Nach dem überraschenden Scheitern des Misstrauensvotums gegen die ukrainische Regierung behauptet Oppositionspolitikerin Julia Timoschenko nun, dass die gegen die Entlassung von Ministerpräsident Arsenij Jazenjuk abgegebenen Stimmen im Parlament großzügig bezahlt worden seien.

 

„Es hat einen massiven Stimmenkauf gegeben“, sagte Timoschenko, die selbst von 2007 bis 2010 Ministerpräsidentin der Ukraine gewesen war und danach zweieinhalb Jahre wegen Amtsmissbrauchs im Gefängnis verbracht hatte, gegenüber dem ukrainischen Fernsehsender „Ukraina 112“. „Im Parlament kursierten Informationen, dass für jede Stimme, die nicht für den Rücktritt der Regierung abgegeben wird, bis zu eine Million Dollar geboten wurde. Das ist sehr schrecklich.“

 

Timoschenko (55), die in der Rada die Fraktion der populistischen Partei „Batkiwschtschyna“ leitet und als Jazenjuk-Gegnerin bekannt ist, beschuldigte die ukrainische Anti-Korruptionsbehörde Nabu, in politische „Verschwörungen“ verwickelt zu sein. Die Politikerin schlug zudem vor, erneut über eine Absetzung der Regierung abzustimmen.
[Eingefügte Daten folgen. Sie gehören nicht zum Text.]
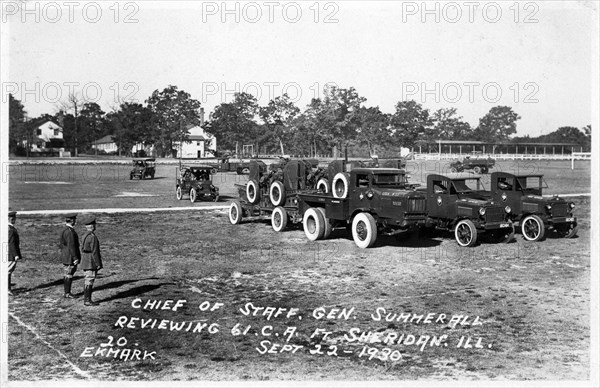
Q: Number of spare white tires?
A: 4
Die Geschäftsordnung der Rada verbiete zwar, einen Misstrauensantrag während ein und derselben Sitzung zweimal zu behandeln, doch man könnte zu einem Ad-hoc-Verfahren greifen, um die Regierung doch noch vor Beginn der nächsten Parlamentstagung im September zu entlassen.

 

Trotz der Rücktrittsaufforderung von Präsident Petro Poroschenko hat Regierungschef Jazenjuk am Dienstag überraschend ein Misstrauensvotum im Parlament überstanden: Nur 194 Abgeordnete stimmten für seine Absetzung, 226 Stimmen wären notwendig gewesen. Dem Ministerpräsidenten wird Korruption und Widerstand gegen wichtige Reformen vorgeworfen.